Centriflaken: an automated data analysis pipeline for assembly and in silico analyses of food-borne pathogens from metagenomic samples

Kranti Konganti; Vishal Thovarai; Meghan Maguire; Julie A. Kase; Narjol Gonzalez-Escalona

Aug 04, 2022

Version 5

Centriflaken: an automated data analysis pipeline for assembly and in silico analyses of food-borne pathogens from metagenomic samples V.5

DOI

dx.doi.org/10.17504/protocols.io.kxygxzdbwv8j/v5

Kranti Konganti¹,
Vishal Thovarai¹,
Meghan Maguire²,
Julie A. Kase²,
Narjol Gonzalez-Escalona²

¹Scientific Computing Support, Office of Regulatory Science, Center for Food Safety and Applied Nutrition, U.S. Food and Drug Administration, College Park, Maryland, USA;
²Division of Microbiology, Office of Regulatory Science, Center for Food Safety and Applied Nutrition, U.S. Food and Drug Administration, College Park, Maryland, USA

Kranti Konganti

DOI: dx.doi.org/10.17504/protocols.io.kxygxzdbwv8j/v5

External link: https://galaxytrakr.org

Protocol Citation: Kranti Konganti, Vishal Thovarai, Meghan Maguire, Julie A. Kase, Narjol Gonzalez-Escalona 2022. Centriflaken: an automated data analysis pipeline for assembly and in silico analyses of food-borne pathogens from metagenomic samples. protocols.io https://dx.doi.org/10.17504/protocols.io.kxygxzdbwv8j/v5Version created by Kranti Konganti

License: This is an open access protocol distributed under the terms of the Creative Commons Attribution License, which permits unrestricted use, distribution, and reproduction in any medium, provided the original author and source are credited

Protocol status: Working

We use this protocol and it's working

Created: August 04, 2022

Last Modified: August 04, 2022

Protocol Integer ID: 68194

Keywords: Metagenomics, Nextflow, Bioinformatics, MAG, Serotyping, Food-borne pathogen, Bioinformatics pipeline

Funders Acknowledgement:

Chief Scientist Challenge Grants Program and the FDA Foods Program Intramural Funds

Grant ID: 2021-200F07A

Disclaimer

DISCLAIMER – FOR INFORMATIONAL PURPOSES ONLY; USE AT YOUR OWN RISK

The protocol content here is for informational purposes only and does not constitute legal, medical, clinical, or safety advice, or otherwise; content added to protocols.io is not peer reviewed and may not have undergone a formal approval of any kind.
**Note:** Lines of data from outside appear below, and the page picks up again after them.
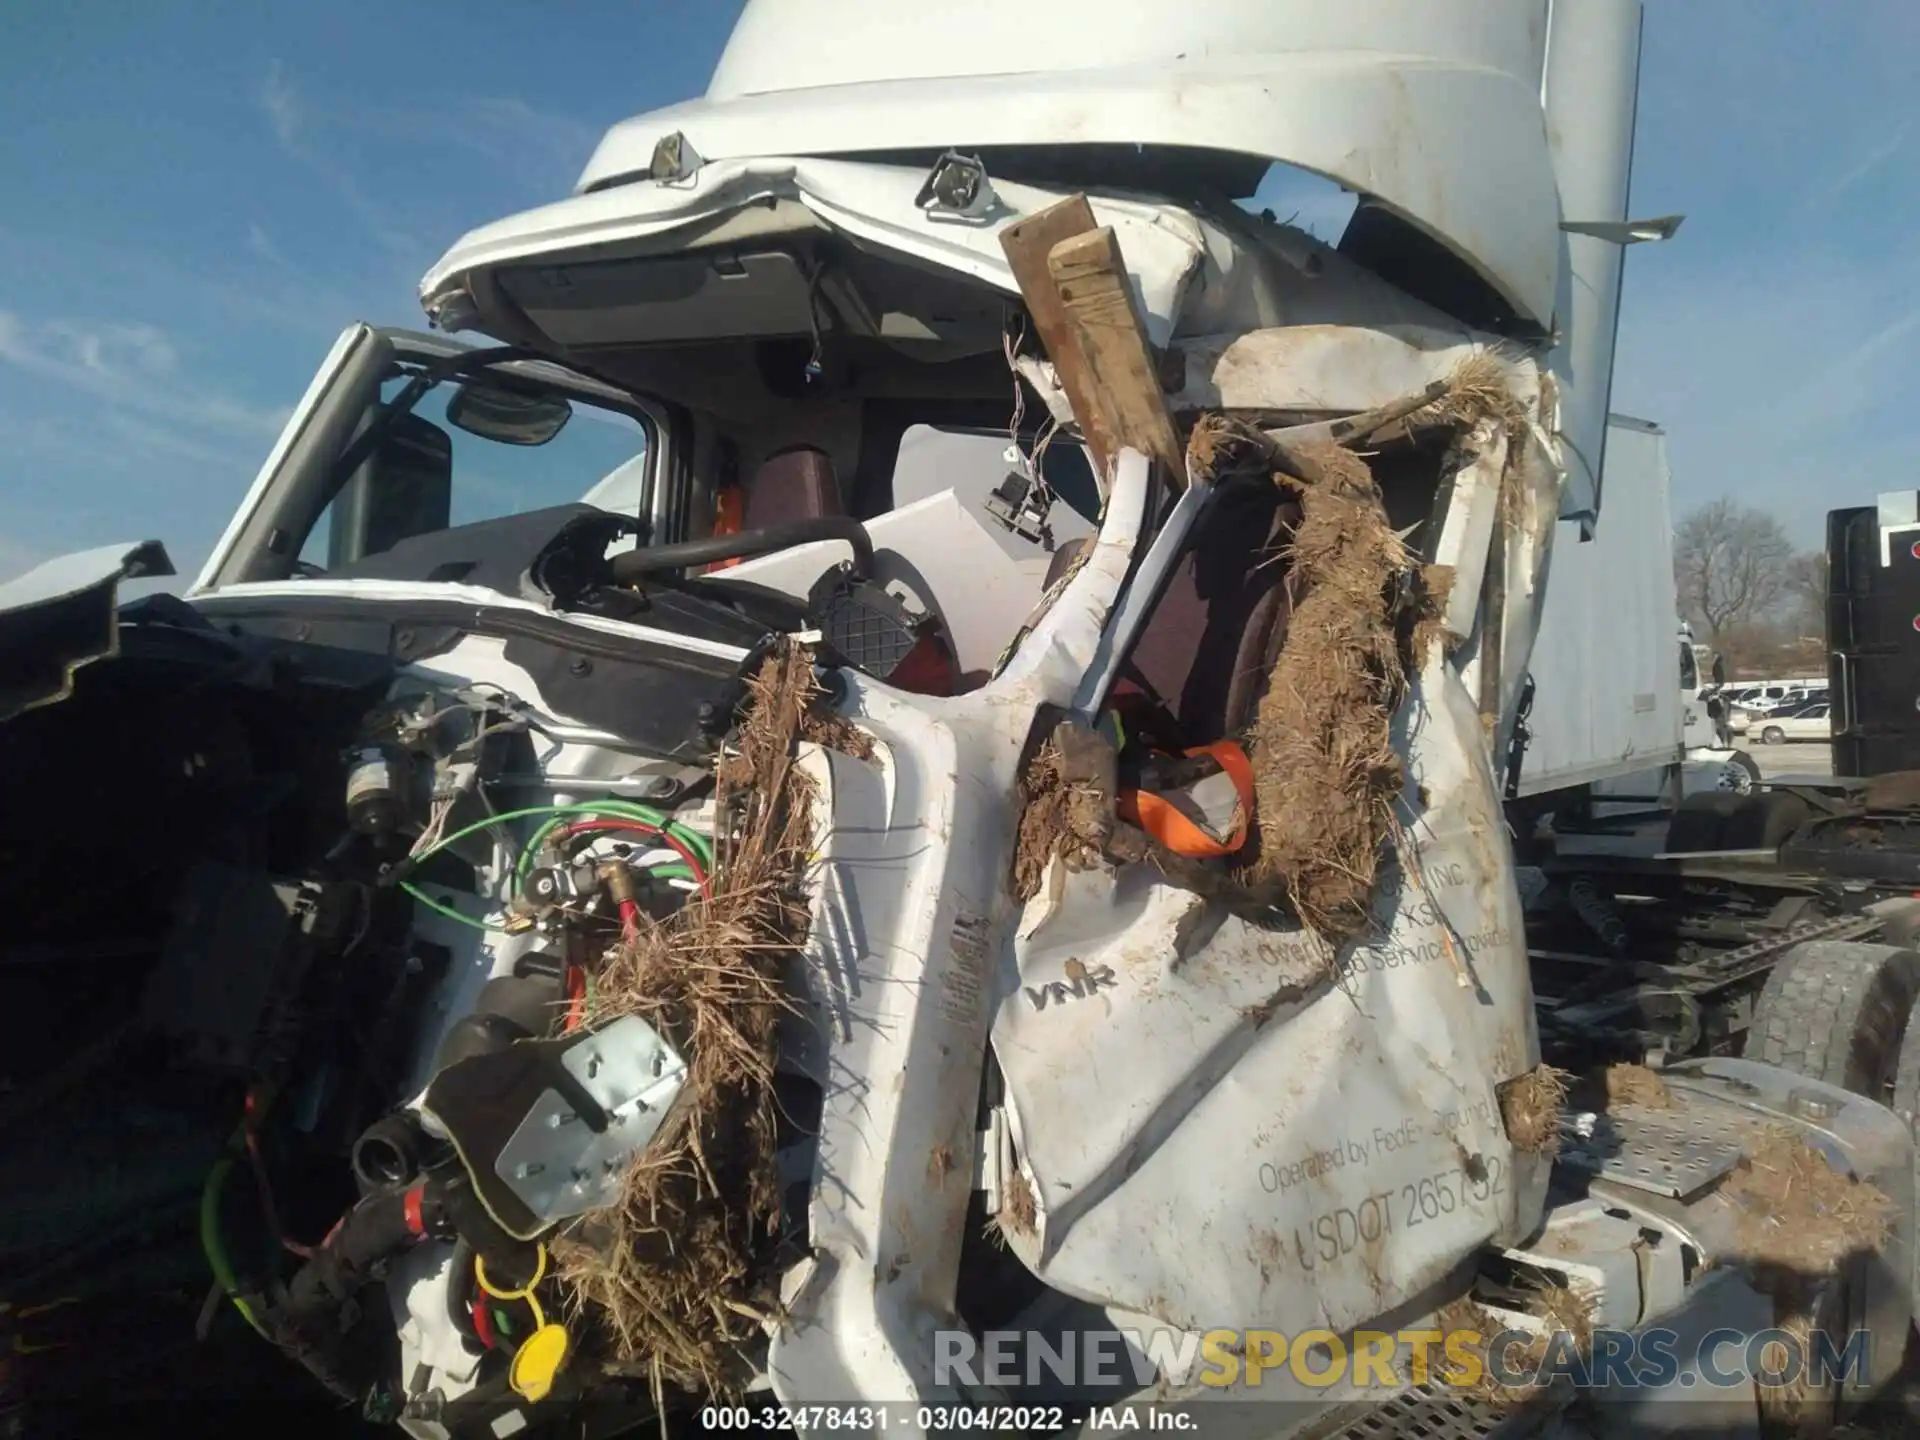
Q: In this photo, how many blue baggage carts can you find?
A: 0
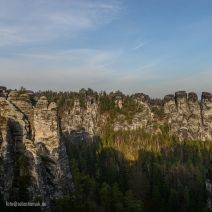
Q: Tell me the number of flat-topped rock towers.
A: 4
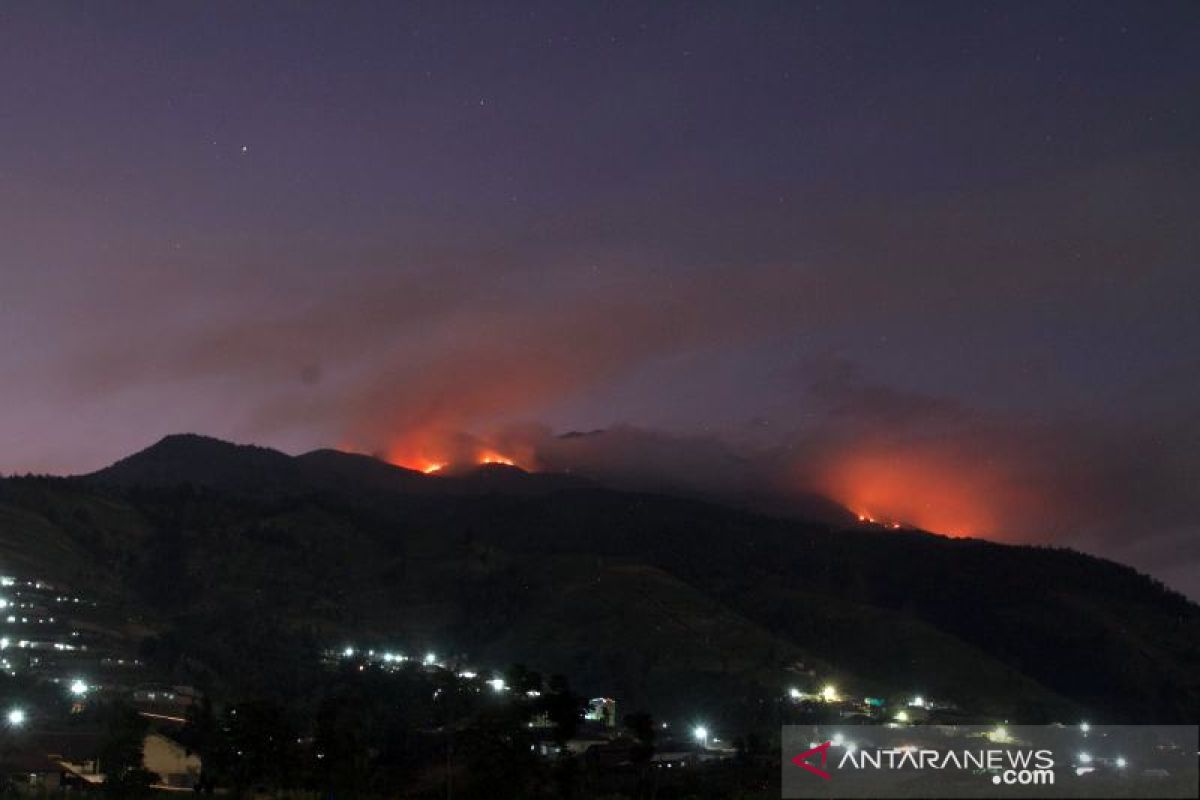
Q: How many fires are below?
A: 3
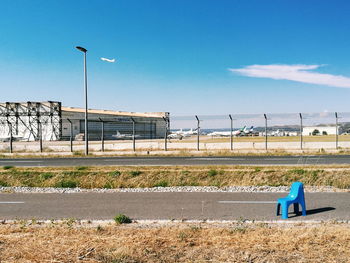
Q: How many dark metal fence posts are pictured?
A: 11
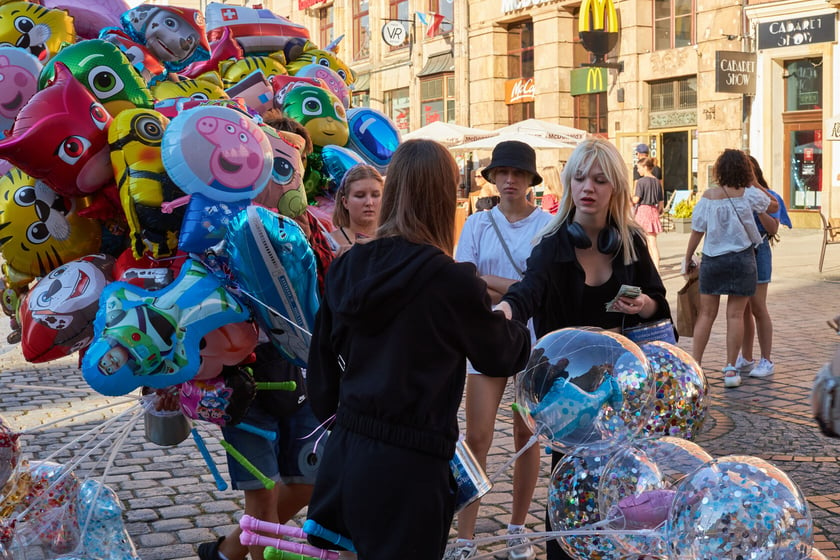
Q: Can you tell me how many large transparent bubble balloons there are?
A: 5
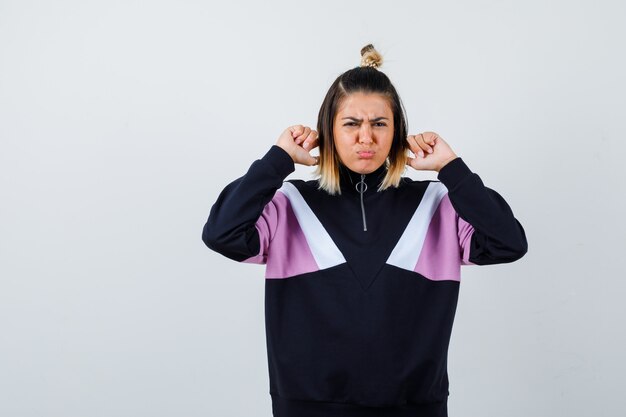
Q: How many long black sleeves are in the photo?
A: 2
Information presented in this protocol should not substitute for independent professional judgment, advice, diagnosis, or treatment. Any action you take or refrain from taking using or relying upon the information presented here is strictly at your own risk. You agree that neither the Company nor any of the authors, contributors, administrators, or anyone else associated with protocols.io, can be held responsible for your use of the information contained in or linked to this protocol or any of our Sites/Apps and Services.

Abstract

Rapid and comprehensive analysis of metagenomic data from any sample is of importance in food safety. Also important is the need for automated analysis pipelines allowing rapid and effective construction of metagenomic assembled genomes (MAGs) to enable bacterial source-tracking from metagenomic data. We developed a precision metagenomics approach for detecting and classifying shiga toxin-producing Escherichia coli (STEC) in enrichments of agricultural water using Oxford Nanopore long read sequencing where the bioinformatics data analysis employed many sequential manual steps (Maguire et al, 2021). Here we present centriflaken, a suite of automated data analysis workflows enabled by Nextflow, which takes metagenomic data and generates MAGs and performs in silico-based analysis as described in Maguire et al, 2021. The final summary plots and tables can be downloaded from the provided MultiQC HTML report generated as part of the pipeline. The centriflaken pipeline was validated with data from our previously published method and was able to replicate the detection and classification of STECs for each sample. We tested the pipeline with nanopore data obtained from 21 additional enriched samples from irrigation water and was able to perform the entire precision metagenomics analysis in less than 5 hours. We have further expanded this precision approach to include any user supplied taxa of interest (Listeria monocytogenes or Salmonella) not only STECs.

Before start

Purpose:

This protocol will show step-by-step instructions on how to run the Centriflaken pipeline on GalaxyTrakr.

Create GalaxyTrakr Account and Login

Create an account and Login:

If you do not already have an account on GalaxyTrakr, please create one by visiting this URL: https://account.galaxytrakr.org/Account/Register

Once your account is activated, login by visiting https://galaxytrakr.org.

Create New History

Create a new history:
Note
We recommend creating a new history for each new invocation of the Centriflaken pipeline.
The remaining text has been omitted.